[Provided data Boundary: Start]

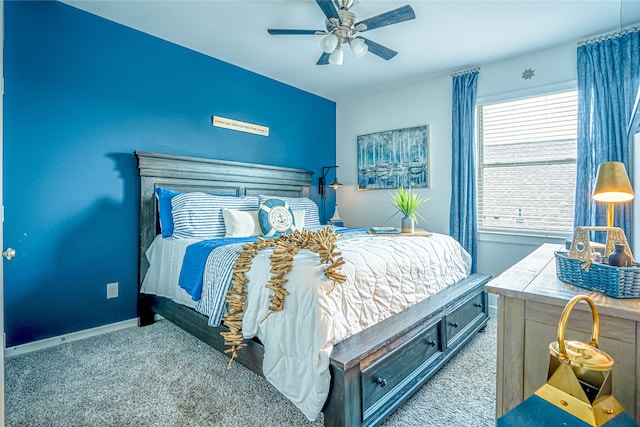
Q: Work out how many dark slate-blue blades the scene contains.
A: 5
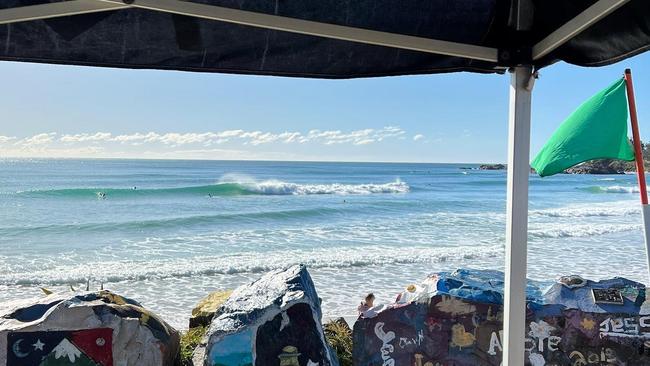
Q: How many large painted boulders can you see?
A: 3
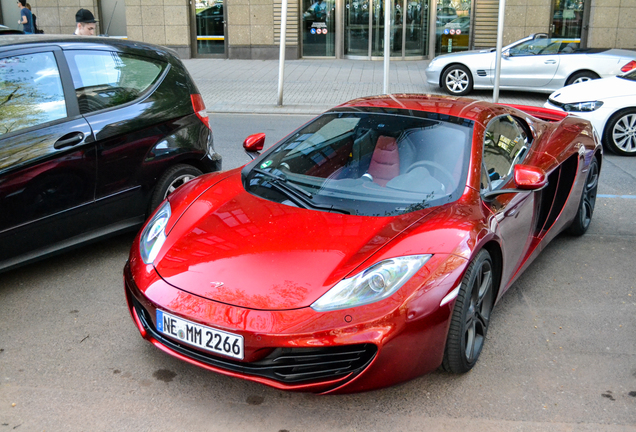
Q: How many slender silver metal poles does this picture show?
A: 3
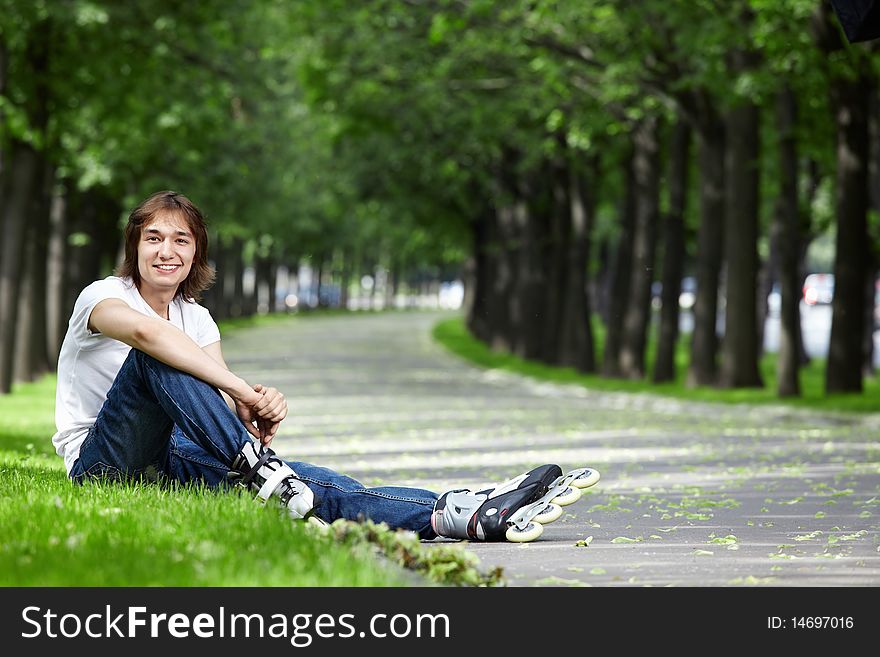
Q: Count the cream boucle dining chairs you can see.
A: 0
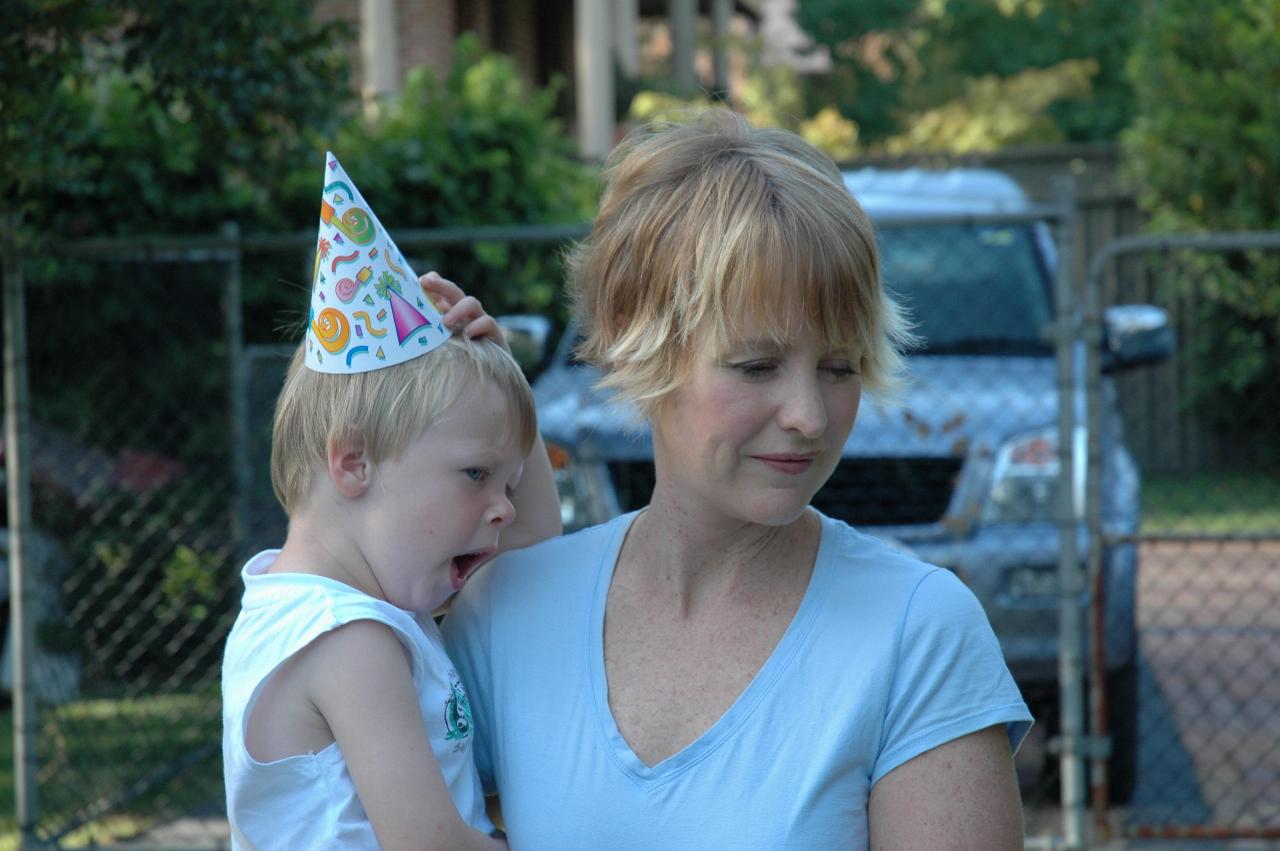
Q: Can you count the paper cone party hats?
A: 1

[Provided data Boundary: End]
[Provided data Boundary: Start]

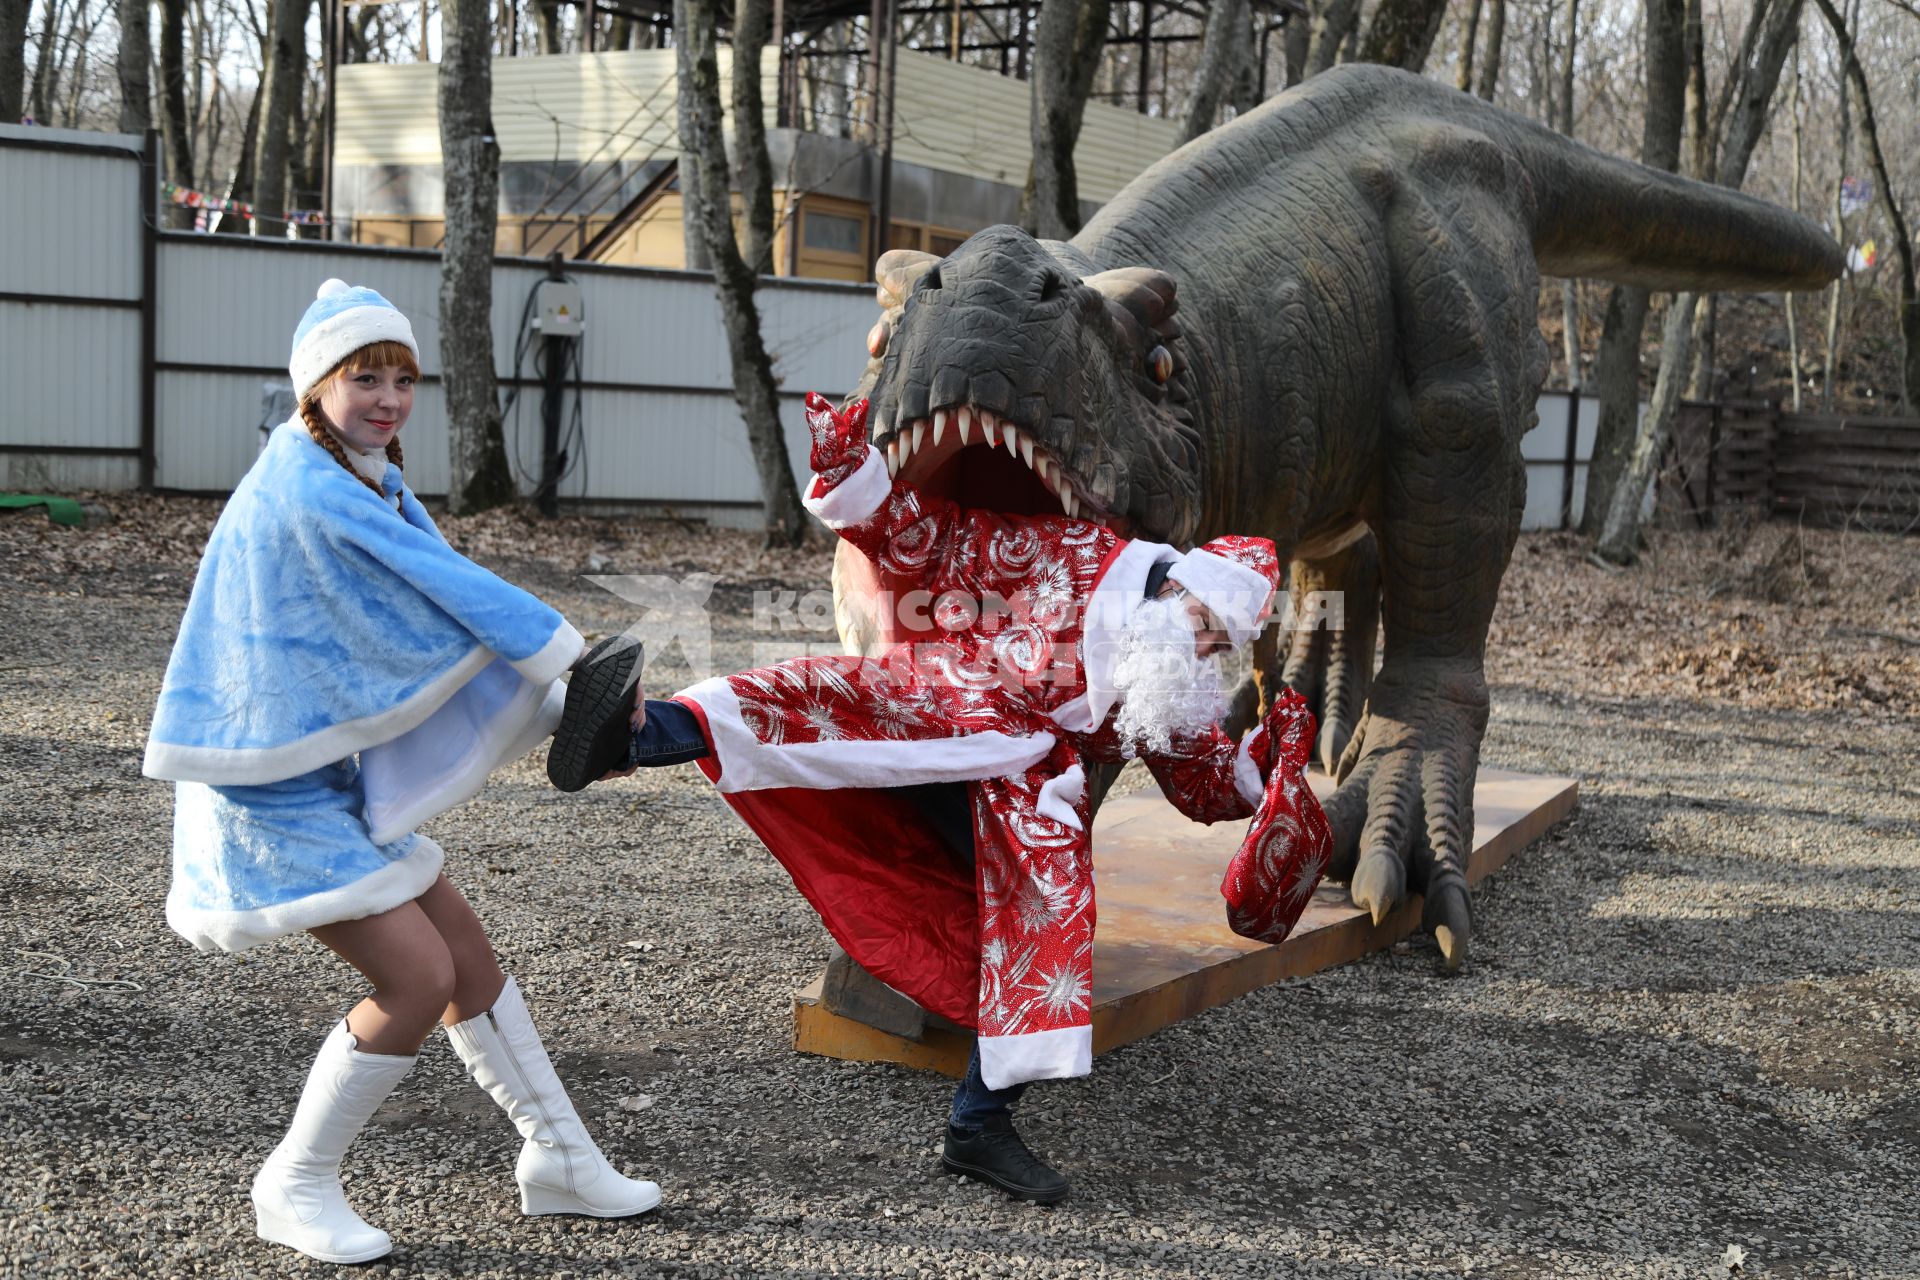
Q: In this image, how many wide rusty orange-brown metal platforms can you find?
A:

[Provided data Boundary: End]
[Provided data Boundary: Start]

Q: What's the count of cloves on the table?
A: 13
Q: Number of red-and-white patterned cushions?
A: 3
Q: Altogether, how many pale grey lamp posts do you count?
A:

[Provided data Boundary: End]

Task prompt —
One number is the expected answer: the count of lines above that hold the word "many".

Output for this exercise —
5